Both Atlassian and ourselves recommend using PostgreSQL, an SQL database that fully supports all possible UTF-8 characters. According to Atlassian, as of Jira 7.3 they also support MySQL 5.7, which should apparently work with the utf8mb4
character set. However if upgrading Jira and MySQL is not possible, there are some things that can be done using JEMH to alleviate the problems.
Cleaning email subjects using the "MySQL Subject Cleaner" pre-processing task
One of JEMH's great features is its modular pre-processing task system. Particular email processing problems can be overcome by enabling specific tasks to run before the main email processing begins.
The MySQL Subject Cleaner pre-processing task has been added to JEMH. See JEMH-5291 for the versions it was added in. This task filters out 4-byte characters from email subjects, meaning that Jira should not have a problem storing the resulting issue summary. To see what versions this was added in, check the above improvement issue.

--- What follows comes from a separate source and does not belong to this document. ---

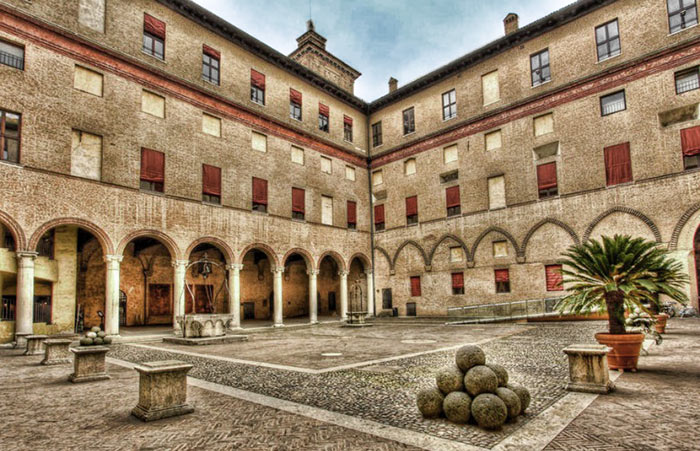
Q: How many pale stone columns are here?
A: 8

To enable the pre-processing task:
Go to the "Auditing" tab in JEMH and expand the "Auditing Enablement" section if it is not already
Click "Enable" to enable JEMH auditing
Go to your JEMH profile and edit the "Email" configuration section
Under the "Pre-processing" section, enable "Use Reprocessed Message"
Select the "MySQL Subject Cleaner" task from the "Pre Processing Tasks" list. If for some reason you need more than one task enabled, control+click to select multiple. Note that processing tasks should only be enabled if you are sure they are needed!
Save changes by clicking "Submit" at the bottom of the page
Cleaning email body content using a Body Cleanup Regular Expression
If your Jira is running on MySQL, unsupported 4-byte characters in the email body could also be a problem. Jira will try to save the content as the description or a comment, and may fail if such characters are present and unsupported. If you suspect this to be the case, you can use the Body Cleanup Regexps setting found under Profile>Email to cut out these characters, allowing successful processing.
In Java, the UTF-16 representation is used for characters. Long story short, this means that multi-byte characters are represented with a pair of "surrogate" values. We can use a regular expression to match these values:
[\x{10000}-\x{10FFFF}]+
It has come to our attention that the previous regular expression suggested ([\uD800-\uDBFF\uDC00-\uDFFF]+) was not correct for Java's regular expression implementation. This incorrectly matched hyphens "-". Please use the above regular expression instead.
See the following blog post for more information: Using Body Cleanup Regexps to remove 4 byte characters?
Entering this as a regular expression in the above mentioned "Body Cleanup Regexps" setting will remove these pairs, leaving what should be valid characters for your database to store.